Wednesday, July 16, 2014

Wednesday Morning Links

Miscellaneous material for your mid-week reading.

- The New York Times editorial board chimes in on how Kansas serves as an ideal test case as to illusory benefits of top-end tax cuts:
The 2012 cuts were among the largest ever enacted by a state, reducing the top tax bracket by 25 percent and eliminating all taxes on business profits that are reported on individual income returns. (No other state has ever eliminated all taxes on these pass-through businesses.) The cuts were arrogantly promoted by Mr. Brownback with the same disproven theory that Republicans have employed for decades: There will be no loss of revenue because of all the economic growth!

“Our new pro-growth tax policy will be like a shot of adrenaline into the heart of the Kansas economy,” he wrote in 2012. “It will pave the way to the creation of tens of thousands of new jobs, bring tens of thousands of people to Kansas, and help make our state the best place in America to start and grow a small business.”

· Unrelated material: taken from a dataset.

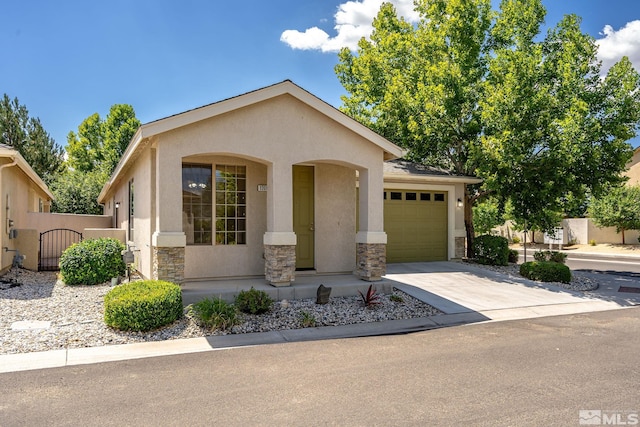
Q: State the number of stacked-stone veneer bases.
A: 4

But the growth didn’t show up. Kansas, in fact, was one of only five states to lose employment over the last six months, while the rest of the country was improving. It has been below the national average in job gains for the three and half years Mr. Brownback has been in office. Average earnings in the state are down since 2012, and so is net growth in the number of registered businesses.
The evidence of failure is piling up around Mr. Brownback, whose re-election campaign is faltering because of his mistake. Yet he continues to cling to his magical ideology, pleading for more time. “It’s like going through surgery,” he told The Wall Street Journal last month. “It takes a while to heal and get growing afterwards.”

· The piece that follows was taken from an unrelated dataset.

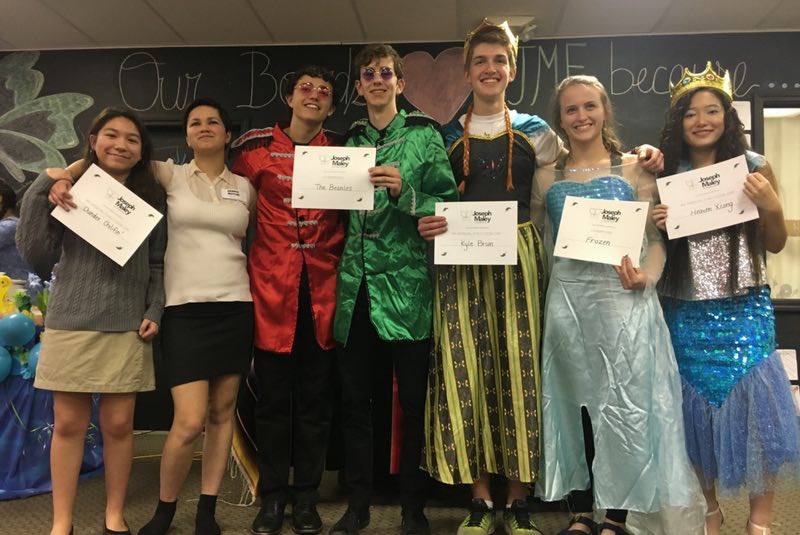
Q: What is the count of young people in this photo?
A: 7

But it’s not clear the patient can recover from this surgery — the reserve fund, in fact, is likely to nearly run dry next year. As Kansas has clearly shown, states cannot cut their way to prosperity. They need to use every tool of government to nurture growth, and those tools require money.
- And in a similar vein, Madhavi Acharya-Tom Yew reports on the growing recognition that Ontario will need some significant revenue increases to avoid the Wynne Libs' plan to sell off and slash public services.

- Meanwhile, Mark Serwotka duly mocks the claim that austerity reflect financial necessity rather than a desire to ensure that a still-expanding pie serves fewer and fewer people. Simon Tremblay-Pepin examines the effect of austerity in Quebec. And PressProgress connects the dots between more active government and happier people.

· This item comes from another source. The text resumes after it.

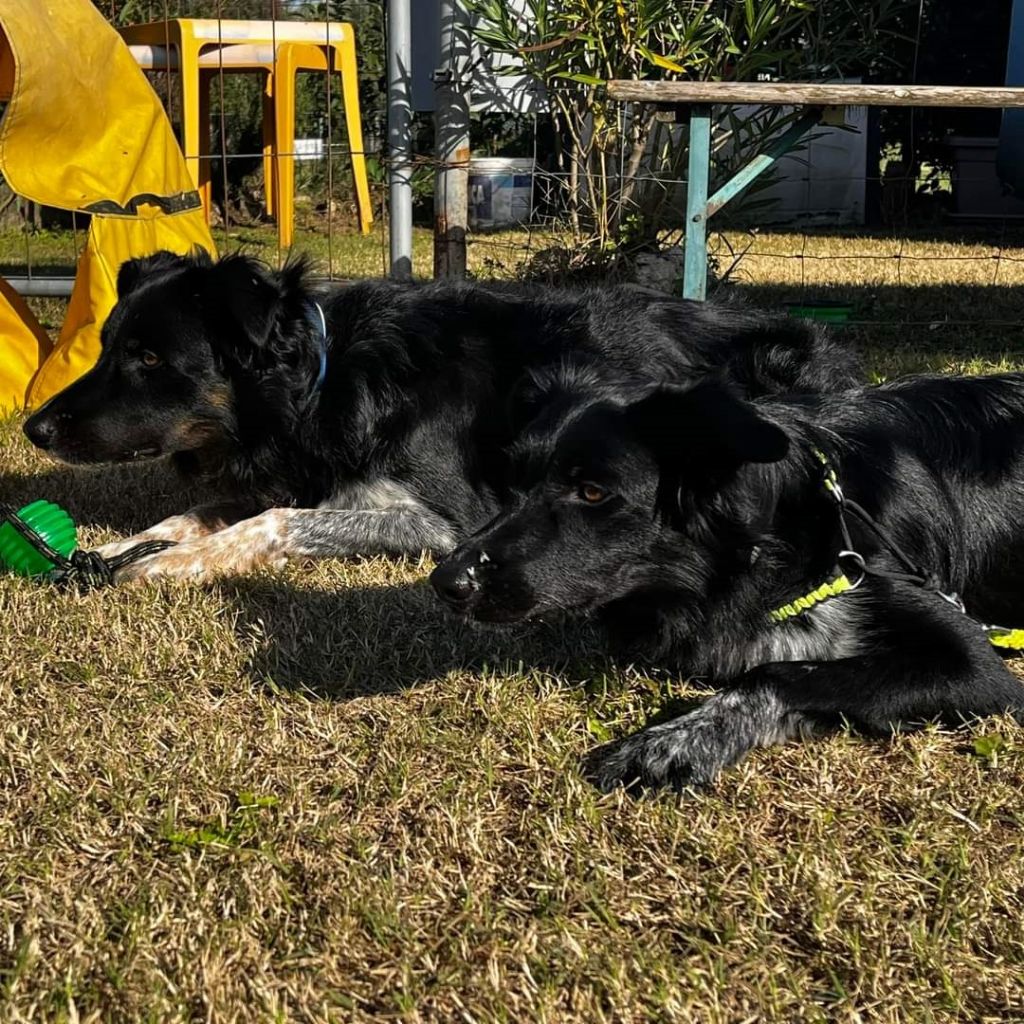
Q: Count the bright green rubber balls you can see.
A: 1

- Susan Wright discusses Alberta's farce of a climate change strategy - along with the minimal chance that a strong rebuke from the province's Auditor General will result in any change for the better.

- Finally, Dale Smith expands on the vital role played by political parties - and some of the steps needed to make sure they work as they're supposed to:
What people often forget is that parties represent different things in different arenas.  The parliamentary party is a facet that is important in the day-to-day operation of parliament, and serves some of the most crucial functions of all – maintaining confidence.  This is the underlying principle by which our system of Responsible Government operates – that the government of the day has the confidence of the Chamber, so that it can continue to govern.  It maintains confidence by means of arranging its followers into a party that will support it on matters of confidence – things like spending proposals or key government programs and foreign policy decisions.  It also means that the prime minister can continue to advise the Queen or Governor General, because he or she has the confidence of the Chamber.  So you can see why it’s a pretty big deal.
(I)n order to fix the problems, they require more engagement from people and not less.  The problem when no more than two percent of the population – one of the lowest rates in the democratic world – are members of a political party at any given time, is that it allows a small number of people within the party to exert undue influence.  This applies for things like policy development, candidate selection and nomination races – you need more people engaged, in order to push back against top-down control and to make themselves heard and to hold the party itself to account.
There is, however, a uniting factor in the problems that plague both the parliamentary and electoral party structures, which is the fact that a lack of civic literacy, combined with a lack of responsibility on the part of both voters and MPs, has created a system where everyone walks around going “not my problem.”  Voters don’t want to engage in parties, and MPs don’t want to claim their rights and responsibilities, seemingly more comfortable blaming others for their lack of action (not to mention backbone).  This was confirmed in the recent book The Tragedy of the Commons, which Delacourt also cited, but to a different conclusion.  What is most striking about that book is the way in which the former MPs that were interviewed were concerned with their own self-mythologizing, insisting that they were all outsiders to the system (almost to a single MP), and that the party made them do everything.  Except that each and every one of them could have said no.

What MPs and voters alike need is a crash course in civic literacy, so that they are armed with the knowledge that is necessary to push back against the power structures that have entrenched themselves in the leaders’ offices and party hierarchies.  You don’t like the way the party elite run things?  Ensure that you have a strong enough grassroots to push back.  You don’t like how the leader’s office treats MPs like puppets?  It only takes a handful of MPs to say no, because they can’t all be fired at once without some serious questions being raised.  All it takes is a little effort.  To simply declare that parties are the problem is facile and wrong, and abolishing them just throws the baby out with the bathwater.